Vencedor do Oscar de Melhor Documentário em 2021, A Sabedoria do Polvo (My Octopus Teacher) transcende o gênero tradicional de documentários sobre natureza. Com direção de Pippa Ehrlich e James Reed e protagonismo silencioso de um polvo-comum (Octopus vulgaris), a produção sul-africana se torna uma fábula sensível sobre cura, fragilidade e conexão entre espécies.
Quando o mar se torna refúgio
Craig Foster, cineasta e mergulhador veterano, atravessava um período de exaustão emocional quando decidiu retornar diariamente ao bosque submarino de algas de False Bay, na costa da Cidade do Cabo. O gesto simples de entrar na água fria transformou-se em ritual de resgate interior. Ali, sob as ondulações da kelp, ele encontrou uma companheira inesperada: uma jovem polvo cuja curiosidade e engenho fariam dele não um caçador, mas um aprendiz.
A confiança que vem do silêncio
Ao longo de quase um ano, Foster abandonou a câmera intrusiva e se entregou à observação paciente. Sem alimentação forçada ou manipulação, o vínculo se construiu no respeito: o polvo aprendeu a reconhecer sua presença, a tocá-lo com delicadeza, a deixar-se ver sem medo. Este pacto silencioso revelou comportamentos extraordinários, técnicas de camuflagem perfeitas, uso de ferramentas e estratégias para escapar de predadores.
Mais do que biologia, Foster enxergou inteligência, criatividade e alma. E redescobriu, nesse convívio, sua própria capacidade de maravilhar-se com a vida.
Fragilidade, perda e renascimento
O documentário não oculta a brutalidade da natureza. Em uma das sequências mais impactantes, o polvo sofre o ataque de um tubarão-pijama e perde um dos tentáculos. O espectador assiste, com suspense e ternura, ao processo de regeneração do membro, sendo uma metáfora viva da própria recuperação emocional de Foster. O polvo, frágil e engenhoso, supera o trauma e segue explorando seu mundo de rochas, areia e sombra.
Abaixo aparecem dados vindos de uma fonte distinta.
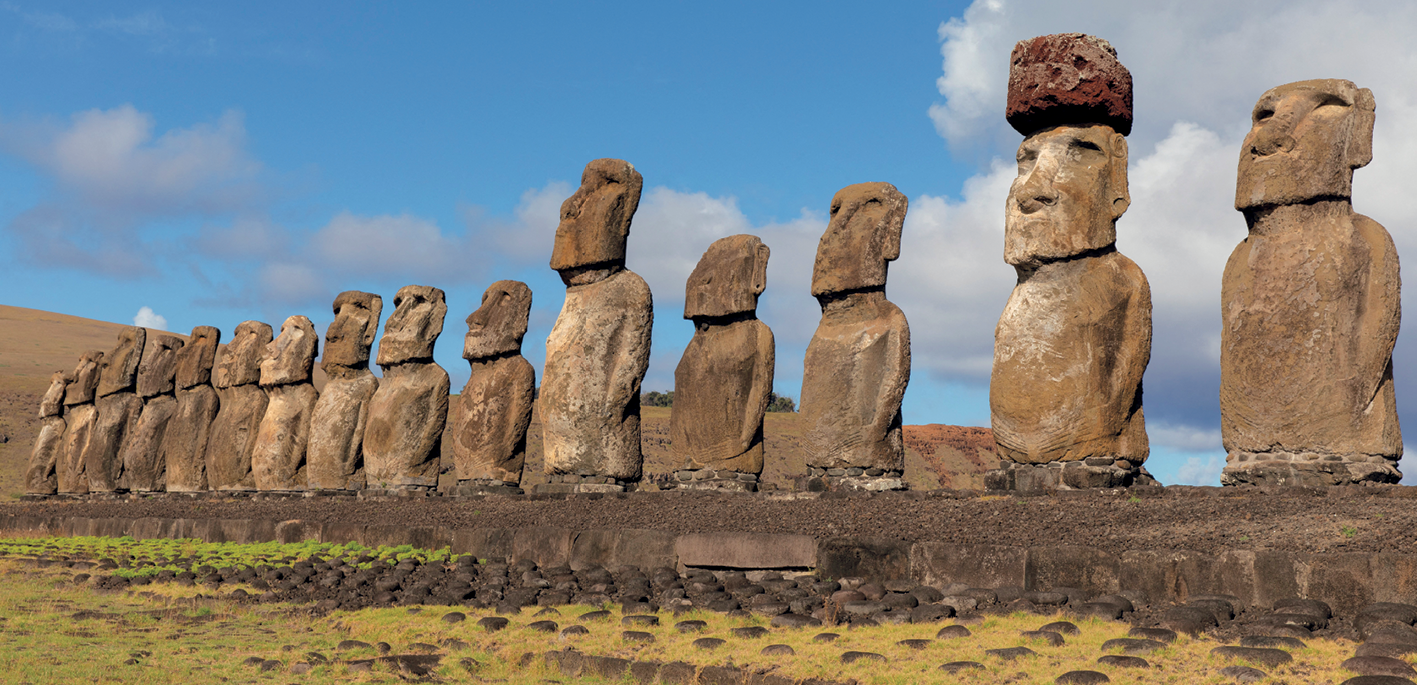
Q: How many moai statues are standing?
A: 15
Ao final da jornada, o ciclo natural se completa: o polvo põe ovos, dá origem à nova geração e morre, como é próprio de sua espécie. Foster, por sua vez, encontra no filho humano um eco dessa conexão com o mar e ensinando-lhe o respeito pelos seres que partilham o planeta.
Estética de contemplação e reverência
A Sabedoria do Polvo seduz pela imagem tanto quanto pela história. A cinematografia de Roger Horrocks, em impressionante resolução 6K, capta detalhes raros do mundo subaquático: texturas de pele que imitam coral, olhos que refletem luz como espelhos, gestos delicados de tentáculos em movimento. A trilha sonora minimalista e o ritmo lento convidam à introspecção, sendo um contraponto à narrativa acelerada de boa parte dos documentários de natureza.
Não se trata aqui de números ou estatísticas, mas de vínculo: o polvo deixa de ser objeto de estudo e se torna sujeito de admiração. É um ser com agência, capaz de ensinar.
Uma lição de pertencimento ecológico
Ao evitar o sensacionalismo, o filme reforça uma mensagem urgente: o oceano não é um cenário distante, mas o espaço de onde viemos e ao qual pertencemos. A floresta de algas é frágil; seu equilíbrio depende de nossa ação (ou omissão). Proteger ecossistemas marinhos é proteger também a saúde mental humana, que é um tema que ressoa fortemente na trajetória de Foster.
Nesse sentido, o documentário alinha-se aos Objetivos de Desenvolvimento Sustentável (ODS): a preservação da vida aquática (ODS 14), o bem-estar emocional (ODS 3) e a valorização dos ciclos naturais (ODS 15). Sem discursos didáticos, o filme ensina pelo exemplo e pela imagem.
O polvo que revelou o humano
No fim, A Sabedoria do Polvo é sobre humanidade. Sobre a capacidade de escutar o mundo vivo sem tentar controlá-lo. Sobre aceitar o tempo lento da natureza e a beleza da transitoriedade. Foster não salva o polvo; é o polvo que o salva.
Assim, o filme transforma um pequeno cefalópode num mestre involuntário de resiliência, curiosidade e entrega que são qualidades que, talvez, os humanos precisem reaprender para habitar o planeta com humildade.